Joseph Mallord William Turner 1775–1851
Folio 33 Verso:
Lower Part of the Column of Phocas in the Forum, Rome, with Inscription on the Arch of Septimius Severus 1819
Turner Bequest CLXXXII 33 a
Turner Bequest CLXXXII 33 a
Pencil on white wove paper, 113 x 189 mm
Inscribed by the artist in pencil ‘IMP CAESIVS.O.SEPTIMIONIFIL . SEVERO. PIO. PERTINRCIAVC. PATRIPA AEPARTIICOAS AB COET | PARTHICO. ADIABENICO. PONTIEIC. MAXIMO RIBVNIC. POTEST. X IMP. XI. COS III. PRO COS ET. | IMP. CAES. MxAVRELO. L.FIL. ANTONINO AVG IPIO. FEIICI TRIBVNIC . POTEST. VI . COS. PRO [^]CI COS P. P | OTIMIS . PORTIESIM . I SQVP. PRINCIPEVS; | OB REM. PVBLICAM. RESTITVTAM. IMPERIVMQVE . POPVLI . ROMANI . PROPA GATVM | INSIGNIBUS . VIRTIBVS . FORVM . DOMI . FORISQVE . S . P . Q R’ along top of page
Accepted by the nation as part of the Turner Bequest 1856
A.J. Finberg, A Complete Inventory of the Drawings of the Turner Bequest, London 1909, vol.I, p.537, as ‘Lower part of the Column of Phocas, with inscription’.
Cecilia Powell, ‘Turner on Classic Ground: His Visits to Central and Southern Italy and Related Paintings and Drawings’, unpublished Ph.D thesis, Courtauld Institute of Art, University of London 1984, pp.256 note 106, 422 as The inscription on the Arch of Severus, 475 note 30.
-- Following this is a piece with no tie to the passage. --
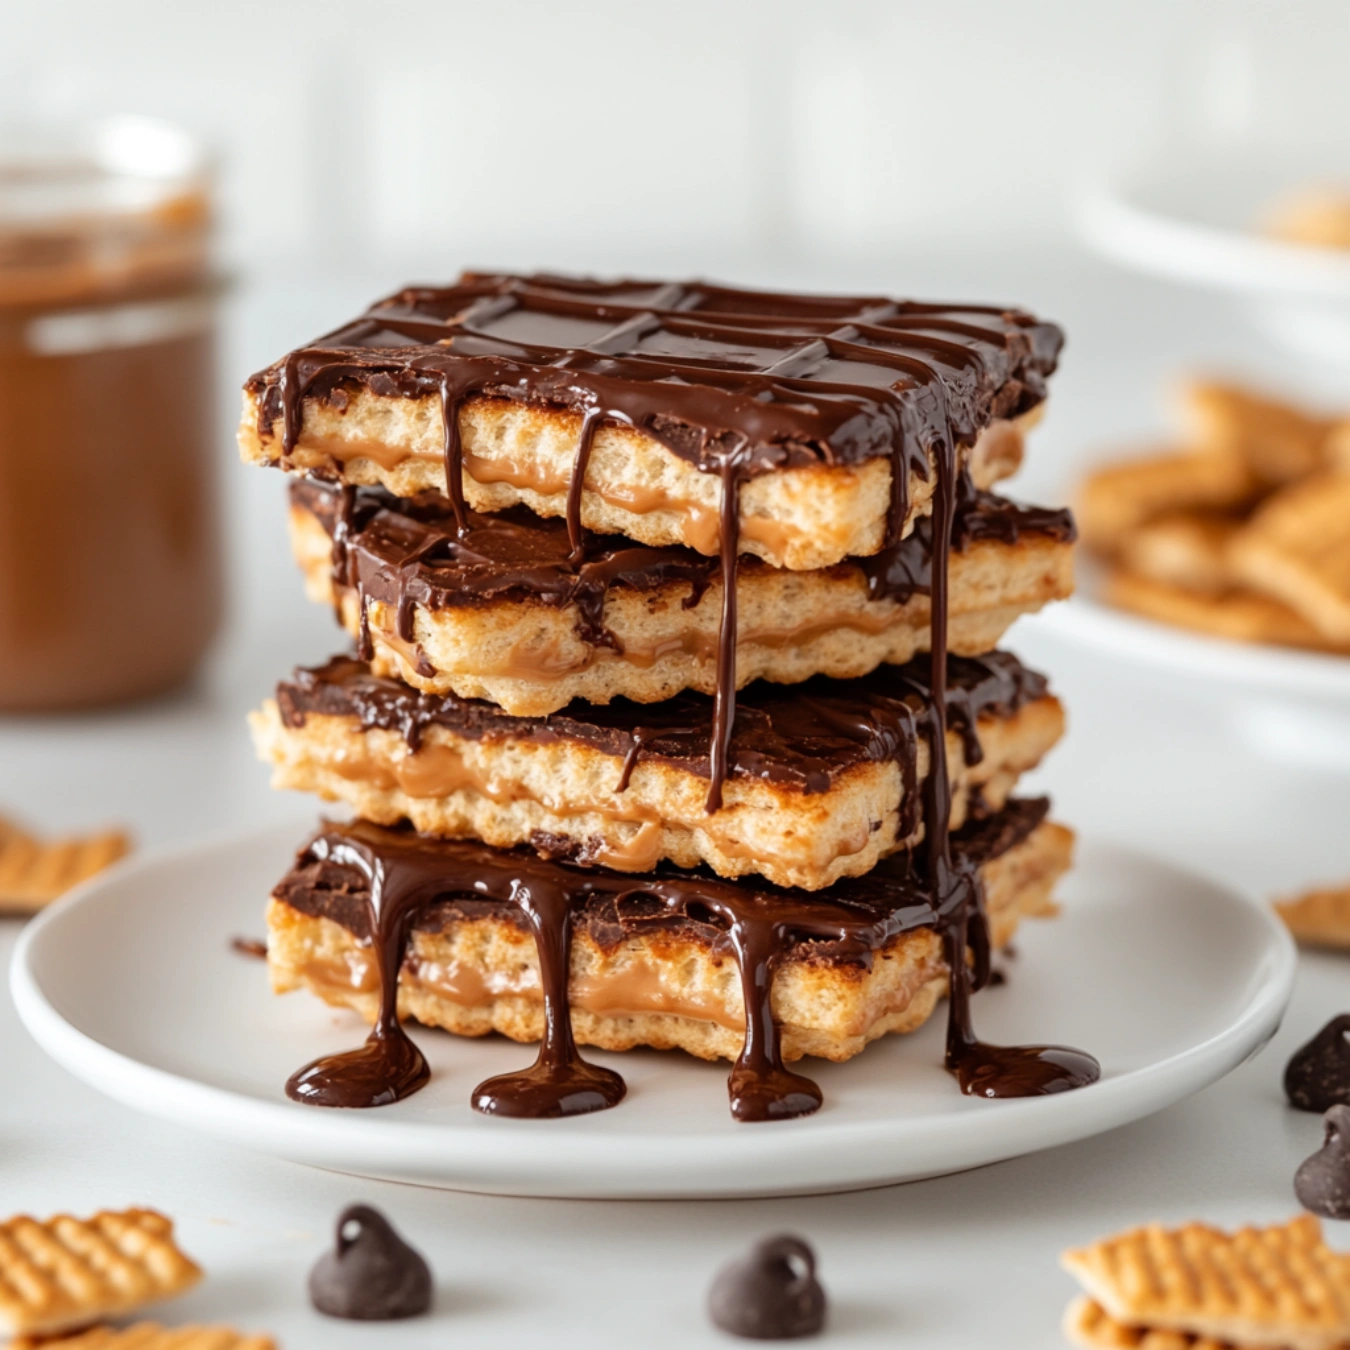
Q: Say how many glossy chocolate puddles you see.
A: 4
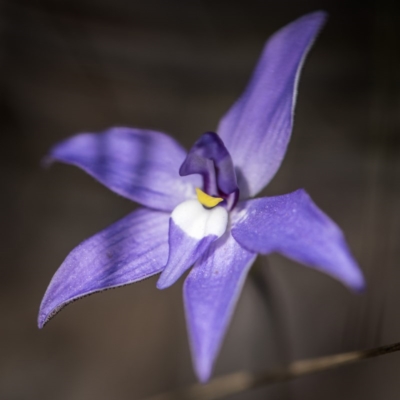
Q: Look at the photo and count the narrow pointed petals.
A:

Cecilia Powell, Turner in the South: Rome, Naples, Florence, New Haven and London 1987, pp.51 note 8, 125 note 65.
This sketch is a detailed study of the marble base and square brick foundation of the Column of Phocas in the Roman Forum. Although described by Byron as ‘Thou nameless column with the buried base’, the excavation by Lady Elizabeth Foster, Duchess of Devonshire of an inscription on the base had revealed its identity in 1813. 1 Turner’s sketch shows the steps leading up to the column and the surrounding ruins and broken pieces of masonry that characterised the Forum at this time. In the bottom left-hand corner is an inverted study of the acanthus leaves of a Corinthian column.
Across the top half of the page Turner has transcribed the Latin text from the attic of the Arch of Septimius Severus, see folio 33 (D15356). The true inscription on the monument reads:
IMP CAES LUCIO . SEPTIMIO . M FIL . SEVERO PIO PERTINACI . AVG PATRI PATRIAE PARTHICO ARABICO . ET | PARTHICO . ADIABENICO . PONTIFIC . MAXIMO TRIBVNIC . POTEST . XI IMP . XI . COS III . PROCOS . ET | IMP . CAES . M . AVRELIO . L . FIL . ANTONINO . AVG . PIO . FELICI . TRIBVNIC . POTEST . VI . COS . PROCOS . P . P | OPTIMIS . FORTISSIMISQUE . PRINCIPIBVS . | OB REM . PVBLICAM . RESTITVTAM . IMPERIVMQUE POPVLI . ROMANI . PROPAGATVM | INSIGNIBVS . VIRTVTIBVS . EORUM . DOMI . FORISQVE . S . P . Q . R
This translates as:
To the Emperor Caesar Lucius Septimius Severus Pius Pertinax Augustus Parthicus Arabicus, Son of Marcus, Father of the Fatherland, Pontifex Maximus, invested with Tribunician power for eleven times, hailed emperor eleven times, Consul three times and Proconsul and to the blessed Emperor Caesar Marcus Aurelius Antoninus Augustus Pius [Caracalla], son of Lucius, invested with the Tribunican power six times, Consul, Proconsul, Father of the Fatherland. The most Noble, Bravest and First Citizens before the restored Republic and the Expanded Empire of the Roman People. Through their distinguished virtues in households and in the forums. The Senate and the People of Rome.
The middle line ‘OPTIMIS . FORTISSIMISQUE . PRINCIPIBVS’ was added by Caracalla to obliterate the original inscription which included the name of Geta, his brother whom he had assassinated in 212AD. The inscription is repeated on both sides of the Arch but the west face (the Capitol side) contains a hole in the centre of the text. Turner therefore must have copied the text from the eastern side where he also sketched details of the reliefs and ornamentation, see folio 34, (D15358).
For a general discussion of Turner’s depictions of the Forum see folio 32 (D15355).
Lord Byron, Childe Harold’s Pilgrimage, Canto IV, Stanza 110.